Stop running. Look around. Where am I now? Crouching low on a steep hillside. Sweat is trickling down my neck. My thigh is screaming. The pain is making me drowsy. I want to sleep, to sink into oblivion.

I’ve sprinted until my tank is empty, until my legs have crumpled, until the soles of my feet are raw with rubbed blisters.

Beneath me lies a flat plain of farmland, a patchwork of brown, gold and green squares with houses and barns dotted here and there like raised badger sets. Above is a sharp, grassy incline, rising so high that cotton-wool clouds seem to be balancing on the top. I hold my hand up and let one sit on my palm. If it was candyfloss, I could pluck it down and gobble it up. I
could eat the sky and then, maybe, the sun and have the moon for pudding.

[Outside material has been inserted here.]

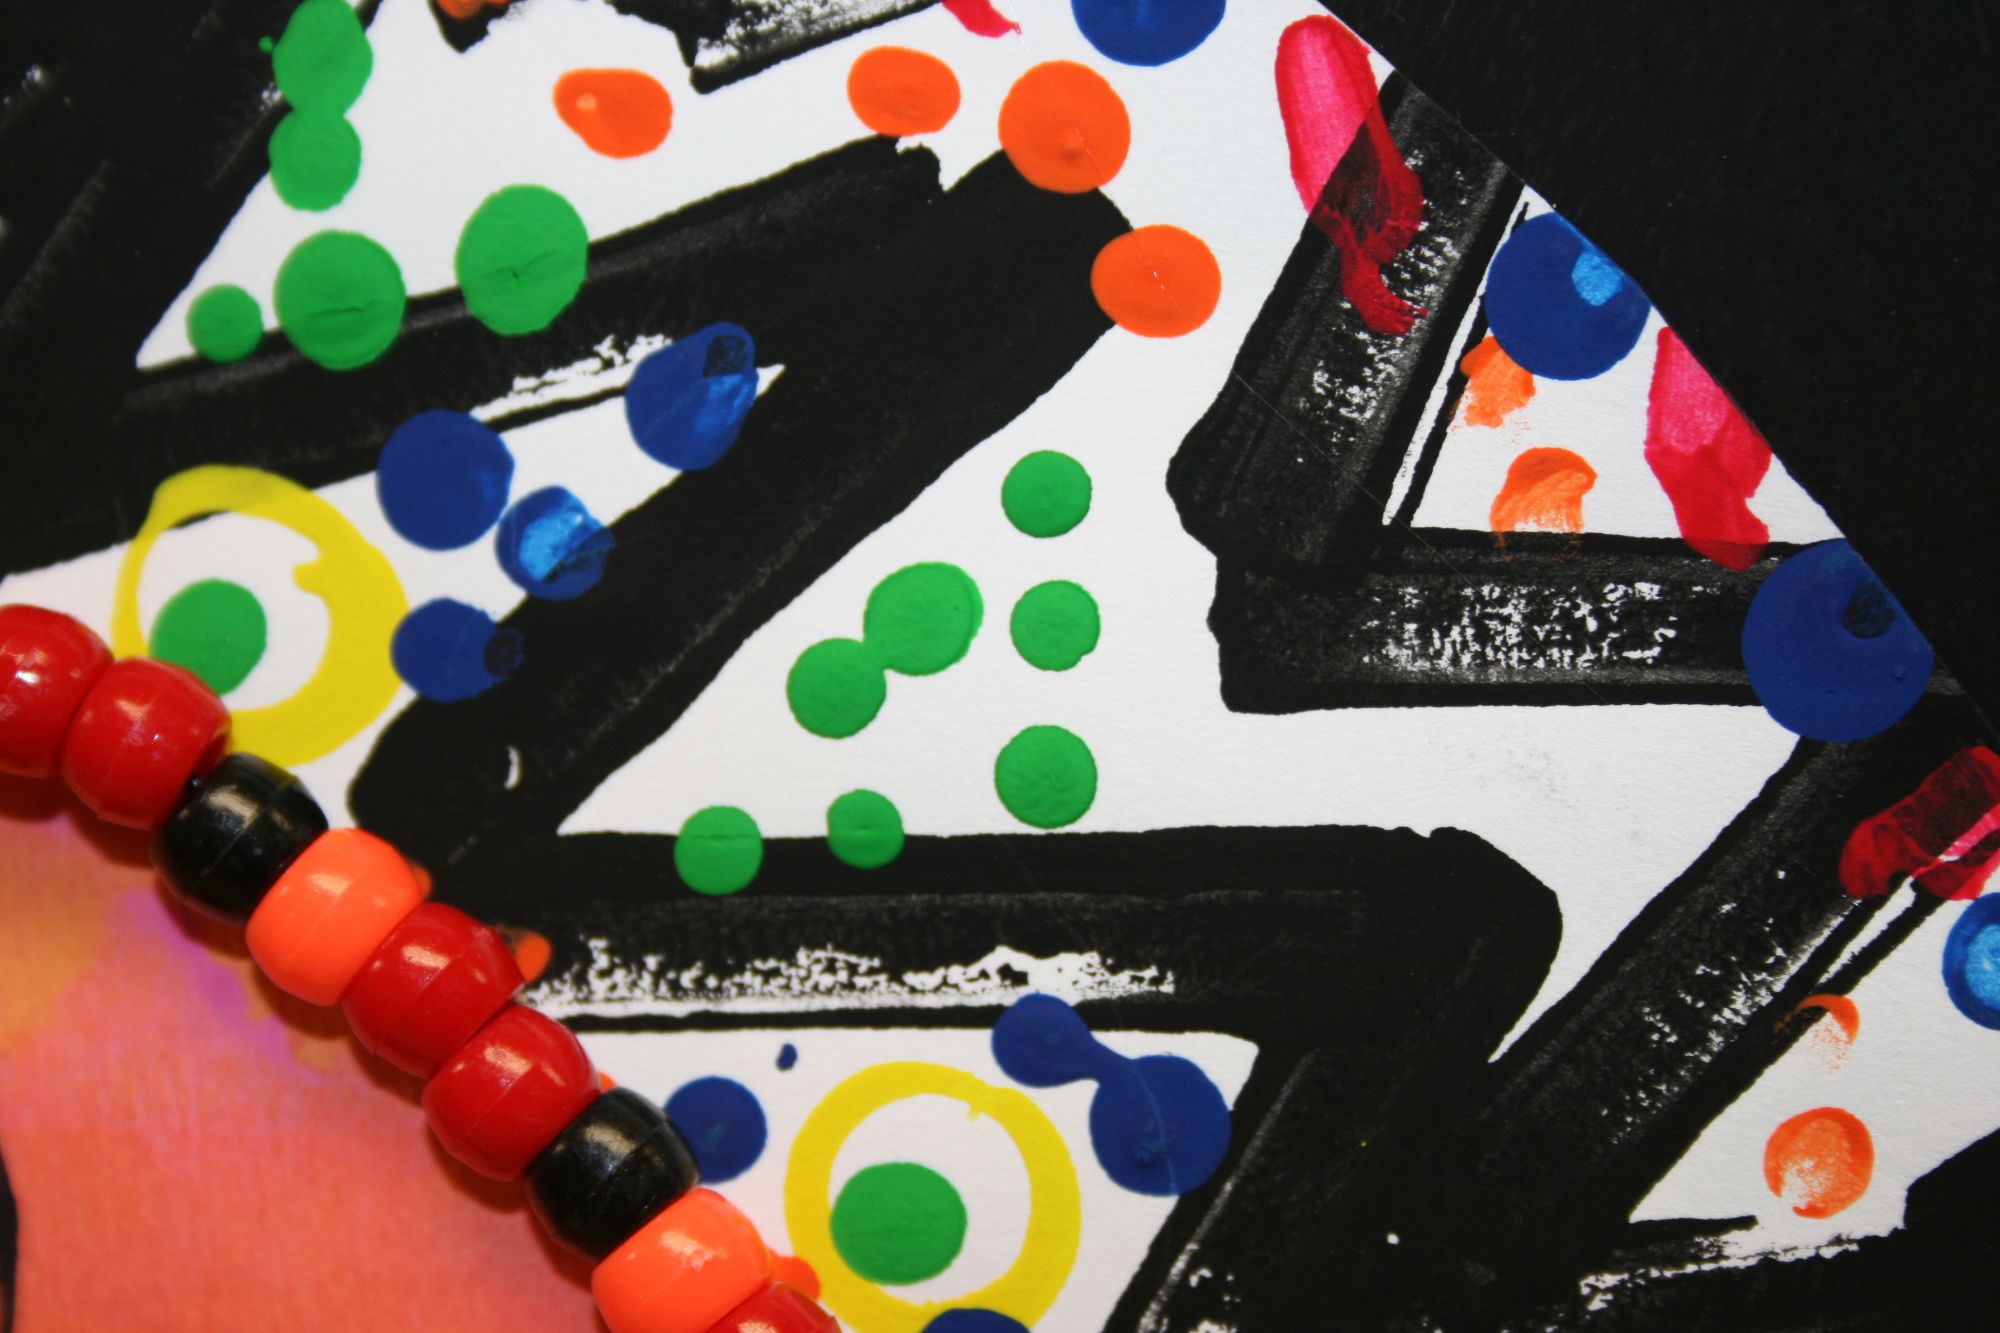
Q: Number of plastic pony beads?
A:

I’d like to stay here until the end of time, in the warmth of the soil, and sleep. I’m drifting into my dream world, on a long-tailed speedboat, gliding between the giant rocks protruding from the azure Andaman Sea. My mother is next to me, wearing a wide wicker hat like an upturned lamp shade. When she laughs, beautiful red-whiskered bulbul birds fly from her mouth.

Sweet strains of music are whispering in my ears – the same melody, over and over.
La la, la-la la, la la, la-la la.
The sound is soft, distant, familiar. As the penny drops, I curl my knees over my chest and giggle.

An ice-cream van! I could be just a few minutes from a freezer full of lollies. I want to grab handfuls of them to hold against my skin and let their arctic coldness numb the burning in my thigh.

I’m running again, trainers scrabbling across bare patches of chalky earth, hands grabbing at clumps
of dry stalks, body bent forward as I scale the fierce incline. Up and up, eyes watering, nose running, I’m driven only by the thought of a release from pain.